======== DATA UNDER STUDY
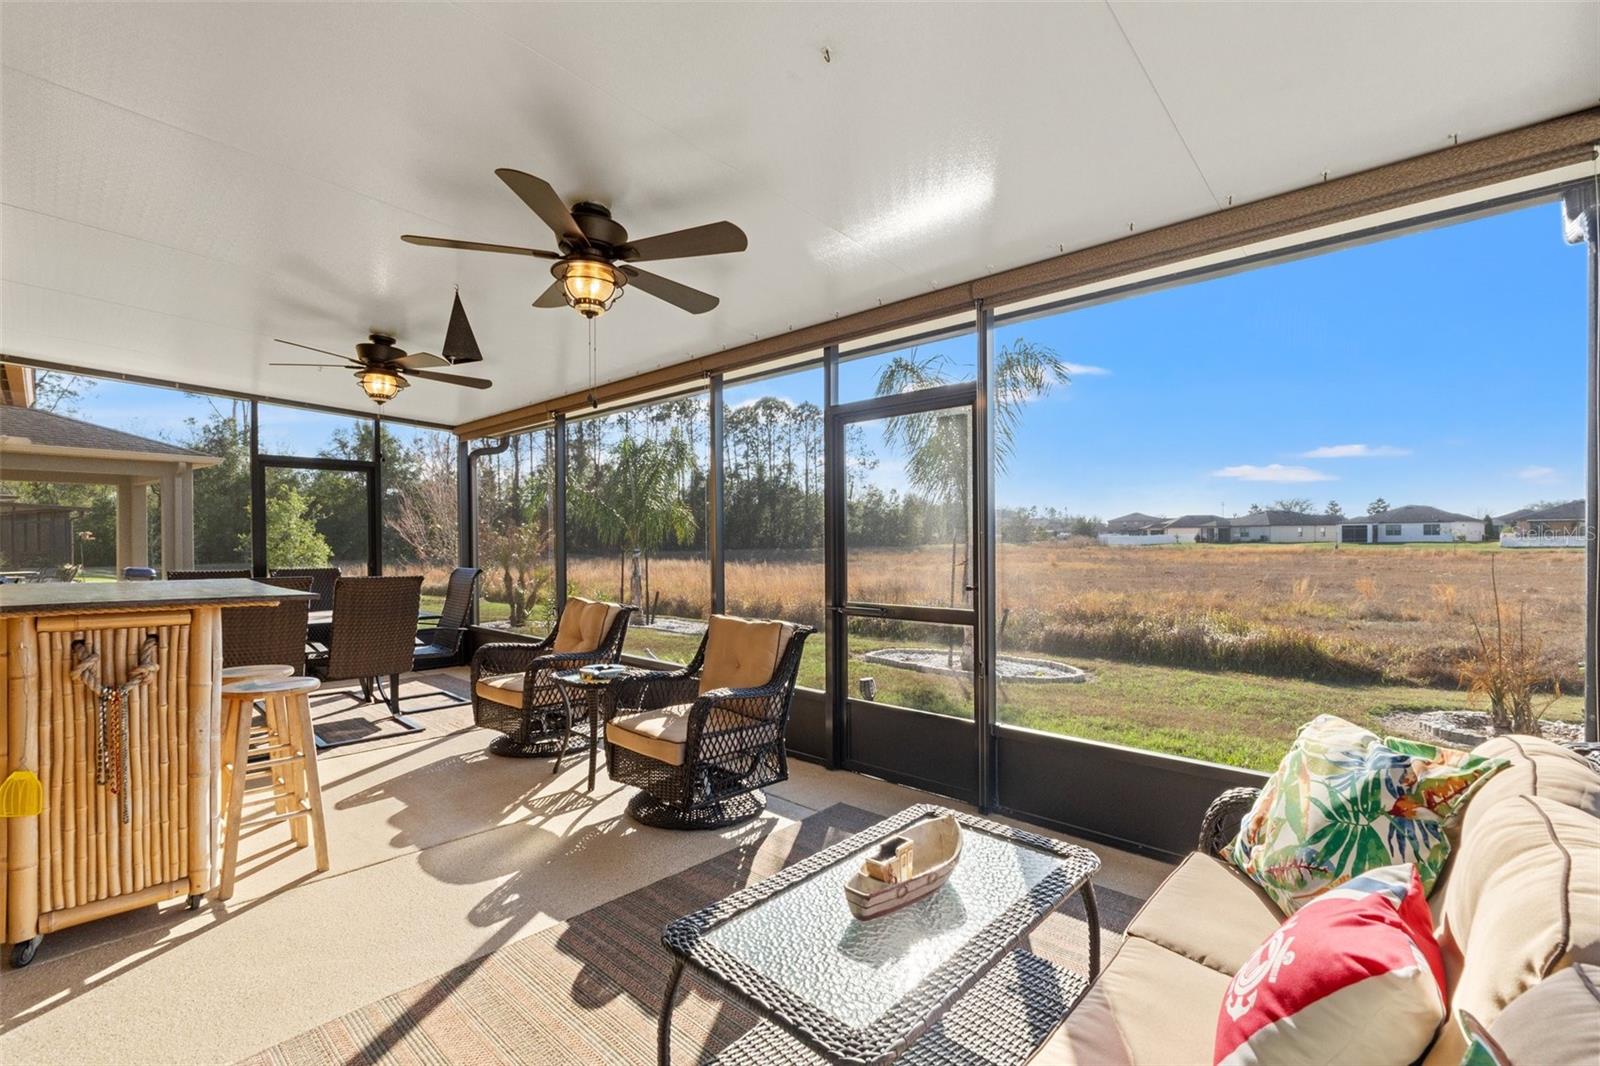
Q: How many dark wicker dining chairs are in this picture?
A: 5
================
======== DATA UNDER STUDY
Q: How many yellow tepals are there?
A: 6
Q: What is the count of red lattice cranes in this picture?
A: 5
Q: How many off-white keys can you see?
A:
================
Copy all lines of the listing above that contain the string "picture".

Q: How many dark wicker dining chairs are in this picture?
Q: What is the count of red lattice cranes in this picture?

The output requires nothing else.